With electronic voting machines, prioritizing could be a relatively straight forward process, I suppose.
Electronic voting is extremely controversial in the United States, and with good reason. The election commissions that certify these machines were, for a long time, technically clueless and deaf to the security concerns voiced by many computer people. The market is dominated by one player, Diebold, who takes a very proprietary attitude toward their products. They expect everyone to just trust them because they also make ATMs. They've made it especially hard to get the counterintuitive message across that security through obscurity is a very dangerous practice.
The commissions began to pay attention only after numerous third-party technical invesigations showed how many of these machines could be subverted, at least in theory. There is little if any meaningful auditing, so even though there's been no hard evidence of cheating in any real election it has also been impossible to rule out. It's just very hard to design electronic voting machines with very high security and almost impossible to design them that everyone can see as such.
In California, the preferred voting system is a large computer-readable marked paper ballot that can be audited by hand. Purely electronic machines are available for the disabled but they do not seem to be used much.

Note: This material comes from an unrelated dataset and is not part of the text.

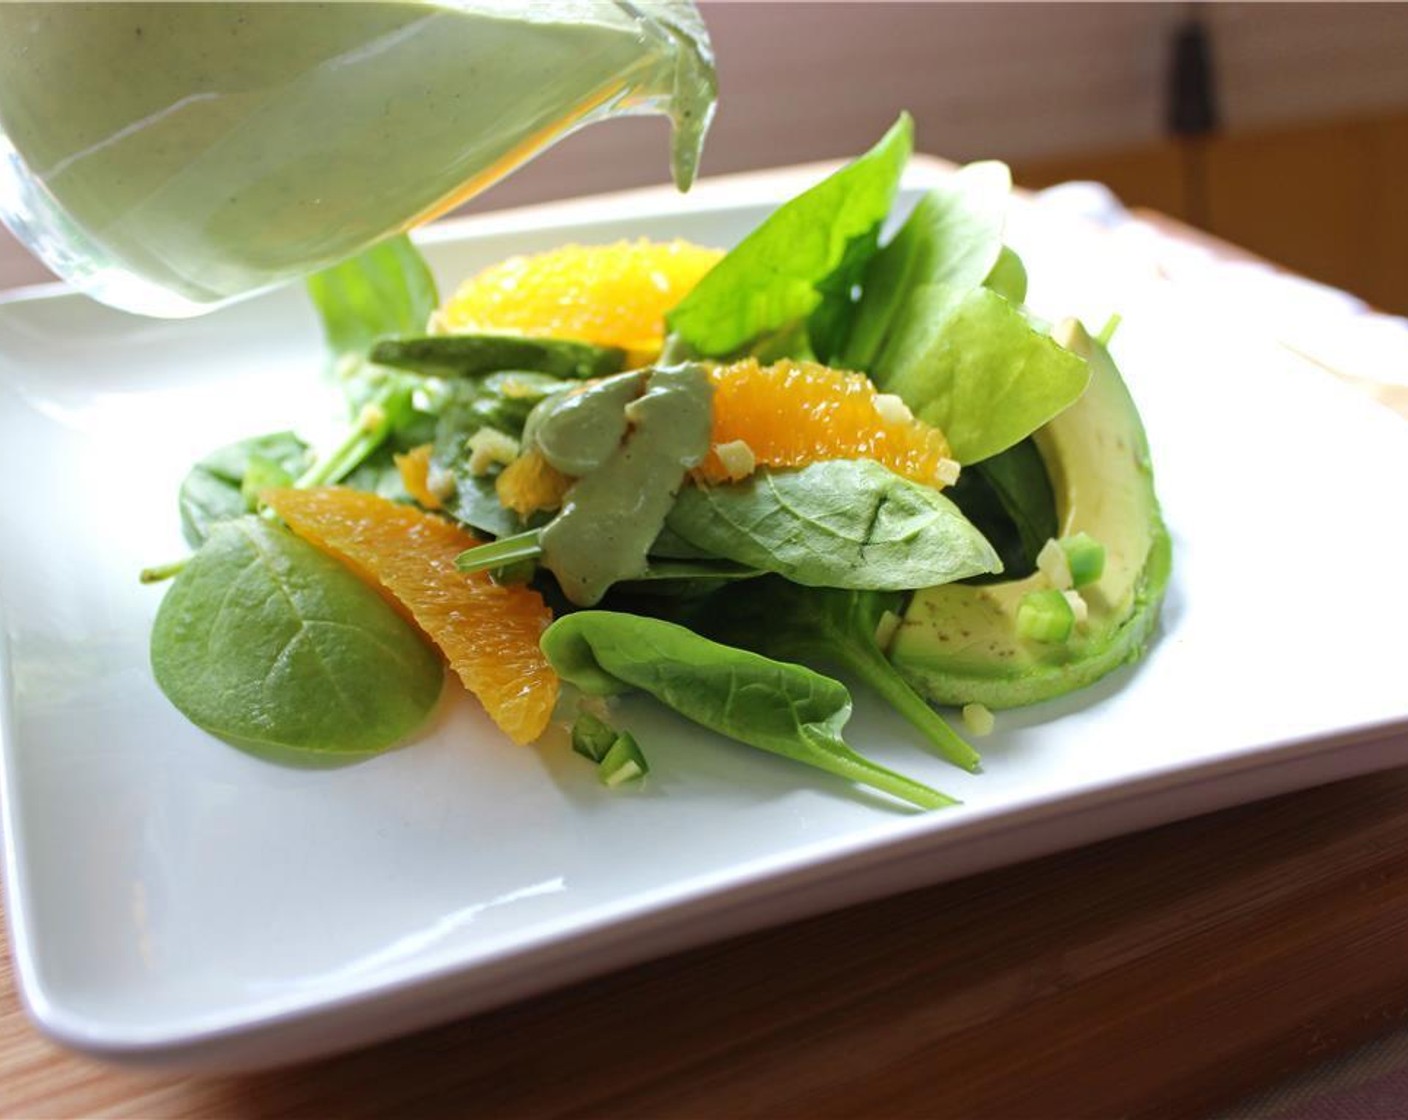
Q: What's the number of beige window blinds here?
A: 0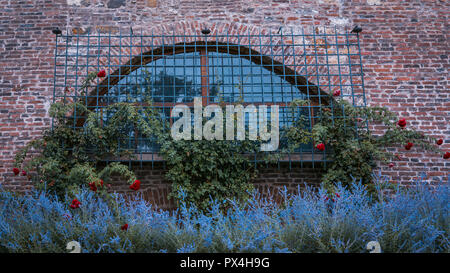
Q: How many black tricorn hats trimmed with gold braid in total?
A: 0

Any lack of complaint about the 2008 election was simply because the McCain/Palin ticket was so bad that it made the Big O look like a prince.
That's certainly true but I was actually referring to the two-faced nature of the Obama/Biden ticket. A lot of people got thoroughly taken in 2008, including yours truly, into thinking that we finally had a viable choice that was a net positive, not just the lesser of two evils.
To think that I actually
donated money to a political campaign for the first time in my life in 2008....needless to say, in 2012 I reverted to voting for the lesser of two evils while making it clear to the many fundraising callers that they were wasting their time.